EXERCISE BRIEF:
Which lines hold the string "number"? Copy each of them from the material below.

INFORMATION PROVIDED:
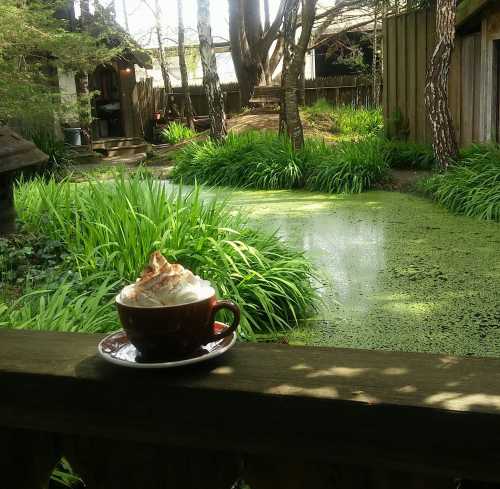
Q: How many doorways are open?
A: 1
...
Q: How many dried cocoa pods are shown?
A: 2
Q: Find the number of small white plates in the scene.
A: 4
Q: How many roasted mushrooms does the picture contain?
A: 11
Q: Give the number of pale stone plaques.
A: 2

FINAL ANSWER:
Q: Find the number of small white plates in the scene.
Q: Give the number of pale stone plaques.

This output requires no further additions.